A faithful copy of the listing below is needed, with its pictures left out.

- [Data to process]:

◆ ◆ ◆

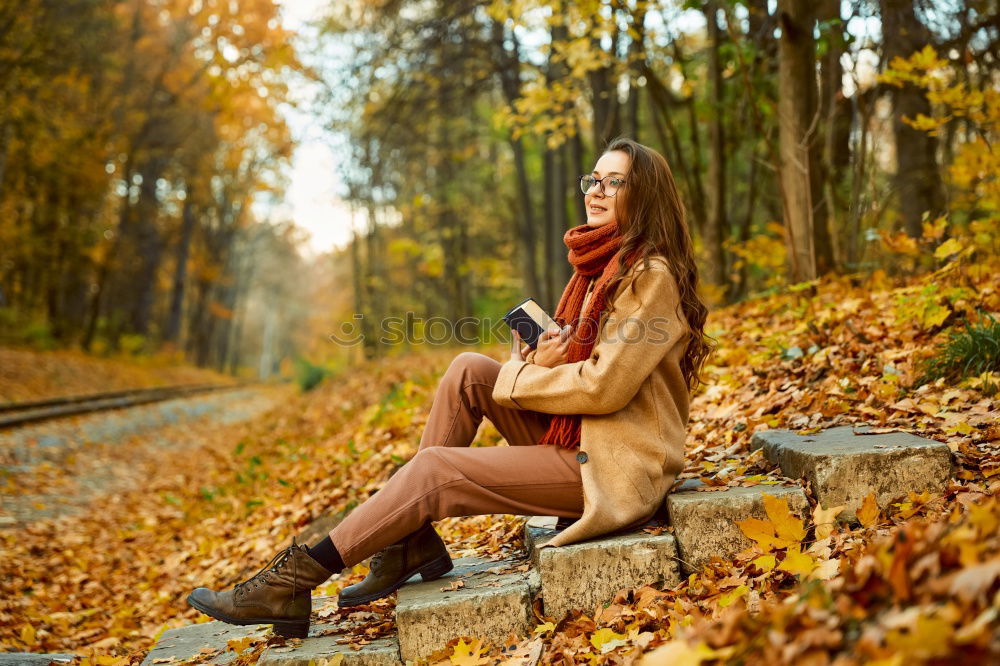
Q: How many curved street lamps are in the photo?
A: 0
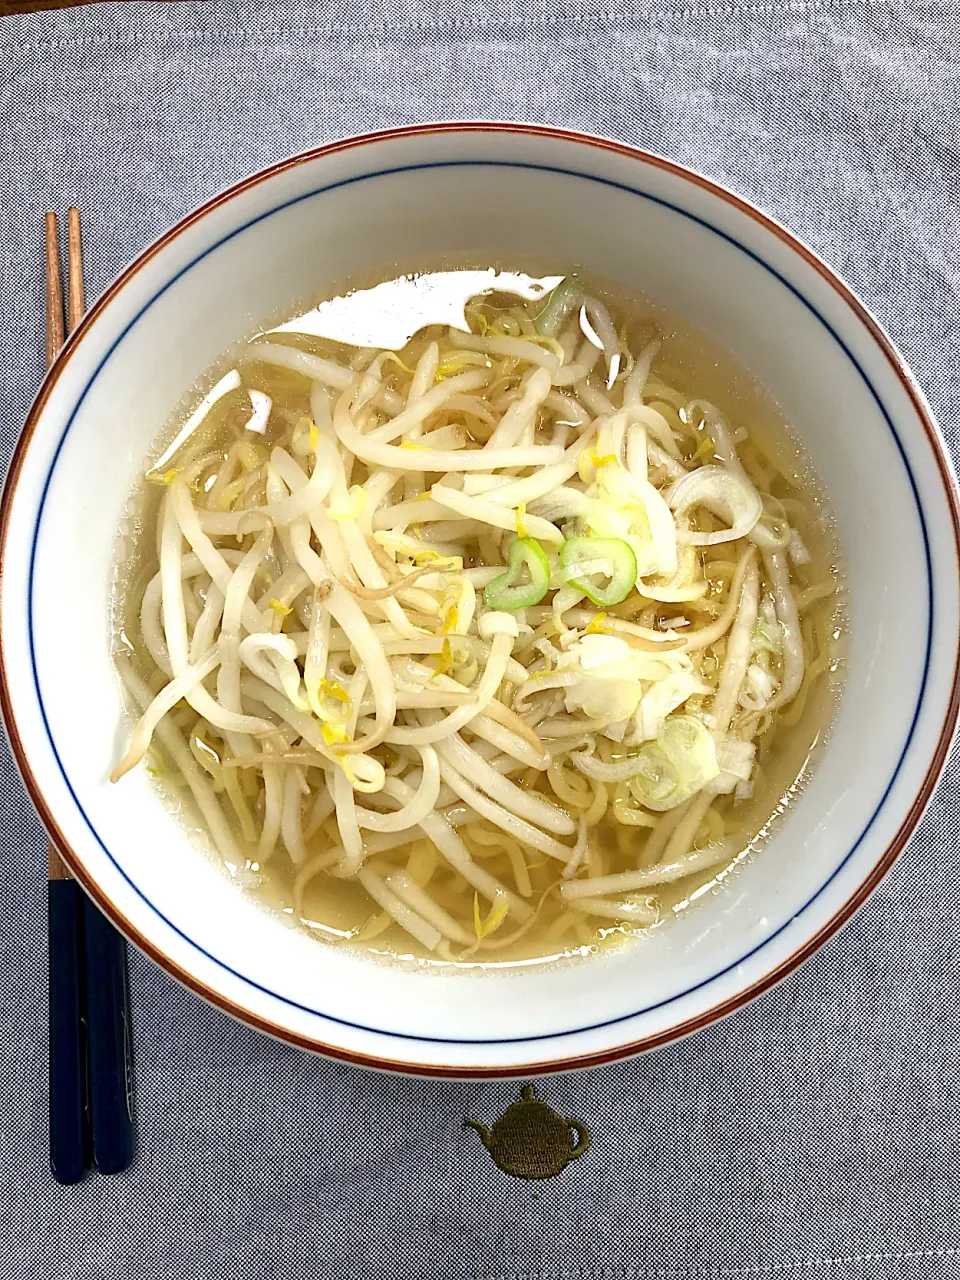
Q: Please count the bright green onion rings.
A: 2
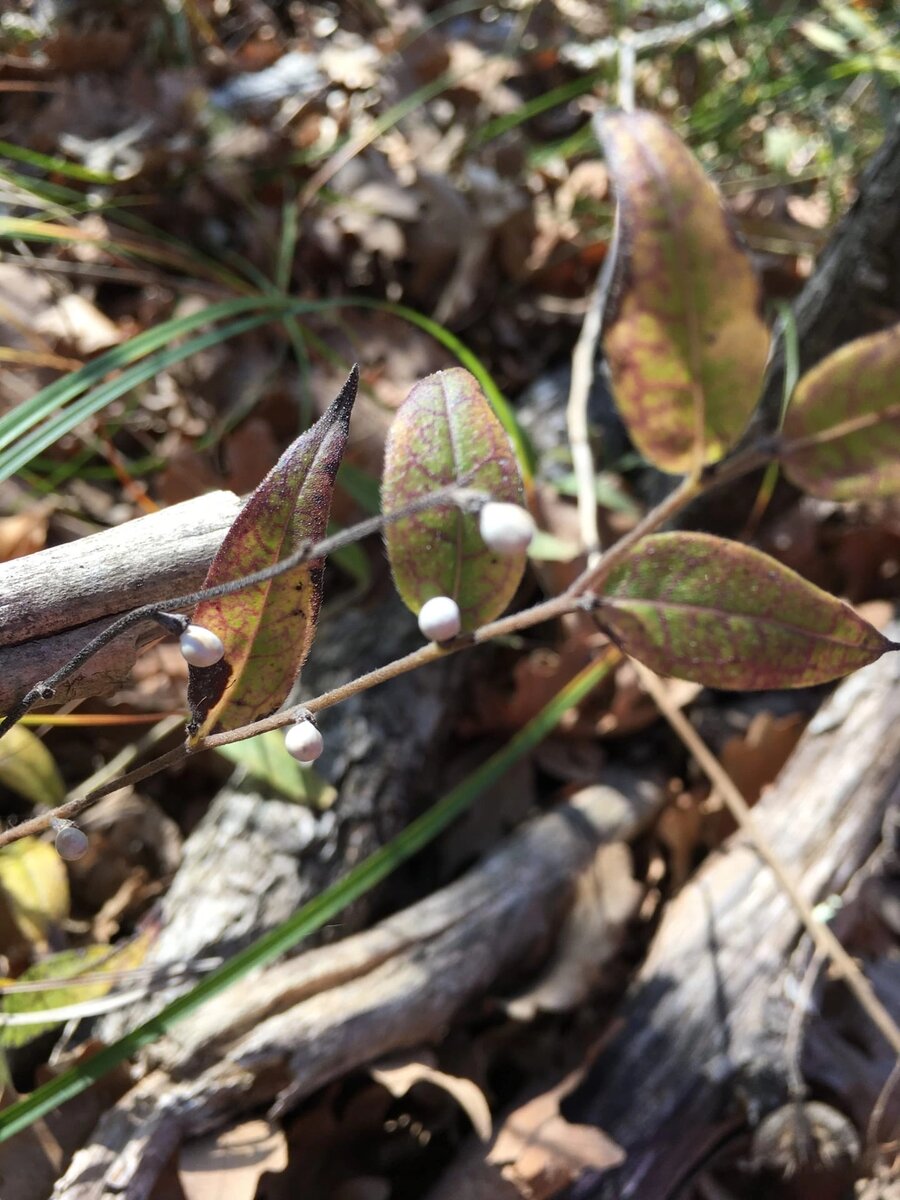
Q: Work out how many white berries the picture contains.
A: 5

◆ ◆ ◆

- [Your response]:
Q: How many curved street lamps are in the photo?
A: 0
Q: Please count the bright green onion rings.
A: 2
Q: Work out how many white berries the picture contains.
A: 5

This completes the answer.